Le pain du diable




Il faisait un froid de canard cette année là sur un causse gelé, blanc de neige, de glace et de givre… Aucun être vivant à l’horizon…aucun ? Au loin, on distinguait pourtant une silhouette inquiétante, qui tournait en rond, qui errait… En regardant de plus près, on pouvait distinguer… un diable… Oh ! un pauvre diable transi, grelottant, qui n’avait pas l’air dangereux du tout : et pour cause ! Lucifer l’avait jeté dehors de l’enfer en raison de son rendement nul ! En effet, en deux mille ans, il n’avait, ni récupéré, ni acheté la moindre âme… et donc, il errait, gelé frissonnant sur ce causse inhospitalier.


Mais, tout à coup, à l’horizon, il aperçut une fumée qui lui rappela la douce (douce c’est vite dit), la douce chaleur de l’enfer. Il s’approcha, la fumée venait de la cheminée d’une petite maisonnette.
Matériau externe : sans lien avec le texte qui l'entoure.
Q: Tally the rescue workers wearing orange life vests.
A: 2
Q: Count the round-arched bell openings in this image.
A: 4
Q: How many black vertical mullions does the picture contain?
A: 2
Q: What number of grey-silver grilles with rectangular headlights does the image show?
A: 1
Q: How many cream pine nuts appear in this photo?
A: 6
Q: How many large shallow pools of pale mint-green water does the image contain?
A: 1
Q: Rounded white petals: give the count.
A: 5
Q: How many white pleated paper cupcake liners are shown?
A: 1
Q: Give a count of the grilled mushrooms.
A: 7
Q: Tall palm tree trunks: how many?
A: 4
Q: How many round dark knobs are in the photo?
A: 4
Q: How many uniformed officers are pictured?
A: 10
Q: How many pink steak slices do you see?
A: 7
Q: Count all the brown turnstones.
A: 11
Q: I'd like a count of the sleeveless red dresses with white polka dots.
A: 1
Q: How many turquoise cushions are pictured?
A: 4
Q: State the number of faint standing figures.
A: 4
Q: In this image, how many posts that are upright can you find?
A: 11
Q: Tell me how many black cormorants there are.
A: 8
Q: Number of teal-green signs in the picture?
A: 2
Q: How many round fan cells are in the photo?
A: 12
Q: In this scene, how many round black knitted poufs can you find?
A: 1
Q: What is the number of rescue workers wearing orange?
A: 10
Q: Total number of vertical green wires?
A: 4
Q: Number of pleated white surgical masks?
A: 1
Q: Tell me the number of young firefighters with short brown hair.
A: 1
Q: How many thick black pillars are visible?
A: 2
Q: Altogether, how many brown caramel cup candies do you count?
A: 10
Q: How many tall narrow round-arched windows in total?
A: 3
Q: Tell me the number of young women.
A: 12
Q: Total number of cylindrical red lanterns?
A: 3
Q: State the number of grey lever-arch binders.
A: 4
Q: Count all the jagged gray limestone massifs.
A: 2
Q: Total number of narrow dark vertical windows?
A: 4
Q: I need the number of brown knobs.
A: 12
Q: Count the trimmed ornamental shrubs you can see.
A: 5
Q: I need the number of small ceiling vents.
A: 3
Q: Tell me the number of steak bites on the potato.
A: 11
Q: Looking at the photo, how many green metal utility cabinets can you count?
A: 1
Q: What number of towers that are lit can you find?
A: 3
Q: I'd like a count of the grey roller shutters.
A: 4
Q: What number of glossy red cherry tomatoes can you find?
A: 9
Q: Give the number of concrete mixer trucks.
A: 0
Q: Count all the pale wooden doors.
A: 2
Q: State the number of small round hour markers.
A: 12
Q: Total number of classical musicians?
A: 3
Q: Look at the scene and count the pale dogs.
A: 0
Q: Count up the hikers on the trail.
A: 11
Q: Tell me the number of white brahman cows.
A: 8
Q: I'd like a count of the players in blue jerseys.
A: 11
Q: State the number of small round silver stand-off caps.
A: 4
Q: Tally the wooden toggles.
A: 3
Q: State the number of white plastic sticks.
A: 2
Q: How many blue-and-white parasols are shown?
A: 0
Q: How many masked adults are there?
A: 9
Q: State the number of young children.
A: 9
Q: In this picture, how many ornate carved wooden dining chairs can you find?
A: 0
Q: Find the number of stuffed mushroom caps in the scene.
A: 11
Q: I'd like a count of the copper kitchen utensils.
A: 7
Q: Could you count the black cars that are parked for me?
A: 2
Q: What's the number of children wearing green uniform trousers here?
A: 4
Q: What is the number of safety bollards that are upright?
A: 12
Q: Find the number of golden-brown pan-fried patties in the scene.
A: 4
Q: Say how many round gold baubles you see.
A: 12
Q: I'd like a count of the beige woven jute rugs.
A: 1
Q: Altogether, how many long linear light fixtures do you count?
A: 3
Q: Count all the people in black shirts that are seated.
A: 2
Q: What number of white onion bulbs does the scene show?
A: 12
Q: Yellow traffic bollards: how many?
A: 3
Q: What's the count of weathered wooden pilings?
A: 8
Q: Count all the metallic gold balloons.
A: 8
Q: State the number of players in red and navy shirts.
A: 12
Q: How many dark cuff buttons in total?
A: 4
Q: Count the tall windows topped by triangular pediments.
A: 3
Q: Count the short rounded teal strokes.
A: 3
Il s’approcha encore par la fenêtre, il vit un tas de braises surmonté de belles flammes qui lui parurent de bon aloi. Hésitant, il frappa à la porte qui s’ouvrit sur… un boulanger !

  • « Diable, diable » dit le boulanger « que veux tu ? »

  • « Je ne te veux aucun mal » dit le diable « je recherche qu’à me réchauffer »

  • Entre donc, diable, diable, il ne sera pas dit qu’un boulanger aura laissé quelqu’un se geler, fut-il le diable en personne ! »

Le diable s’installa donc à côté du four, et tout en humant la bonne odeur du pain, il observait le boulanger, qui façonnait, enfournait, puis revenait vers son pétrin pour préparer la prochaine fournée.

Tout à coup, il dit :

  • « Dis donc, boulanger, quel magnifique métier tu fais ! Je peux t’aider si tu veux bien. Je suis spécialiste du feu, et en échange d’un peu de chaleur, je peux t’aider à entretenir la température de ton four. »

  • « Diable, diable » dit le boulanger « tu es vraiment un drôle de diable, mais soit »

Ainsi fut fait, d’autant plus facilement que le diable n’avait qu’à pointer le bout de sa queue vers le four pour l’amener à la température idéale.

Tout allait pour le mieux entre les deux associés, quand un jour le boulanger se fit un tour de rein en pétrissant son pain.

  • « Diable, diable » dit-il « comment vais-je faire pour pétrir mon pain ? »

Le diable lui dit :

  • Boulanger, tu es un brave homme, tu m’as secouru, je veux te montrer ma reconnaissance ; pour ma part, durant les 2000 ans pendant lesquels je n’ai pas acheté d’âme, j’ai pu mettre de côté un bon pécule, grâce aux crédits alloués, chaque année, par le trésorier de l’enfer. Je suis donc à la tête d’une petite fortune, voire même d’un véritable trésor dont je ne sais que faire, car qui sur terre voudrait l’argent du diable ? Voici donc ce que je te propose ; je t’ai beaucoup observé, et nous, les diables, apprenons très vite, je suis donc capable de faire du pain à très grande échelle. Cèdes moi donc ta boulangerie, je t’offre ma fortune, suis des cours d’informatique et montes une chaîne de distribution. Ton dos sera soulagé, ta fortune est faite et je ne te demande rien en échange, sauf peut-être de faire brûler un cierge pour le salut de mon âme. »


Ce qui fut dit, fut fait. Le pain du diable acquit une renommée mondiale par son goût inimitable de feu de bois, le boulanger fit fortune et put soigner ses rhumatismes. Quant au diable, on dit que Saint Pierre en personne, alla négocier son âme auprès de Lucifer, contre l’âme d’un gros spéculateur qui s’obstinait à rentrer au paradis, arguant qu’il avait acheté beaucoup d’indulgences et qu’il avait même payé un pauvre homme pour faire à sa place le pèlerinage à Saint Jacques de Compostelle…omettant quand même de citer le nombre de malheureux qu’il avait poussés à la ruine. La commission permanente du paradis n’entrant pas dans ce jeu, et Lucifer n’ayant rien à faire de l’âme de son bon à rien d’ex-employé, le pacte fut conclu sans difficulté.

Comme quoi, on peut avoir un aspect démoniaque et des qualités insoupçonnées, et nul n’est besoin d’être boulanger pour être tolérant.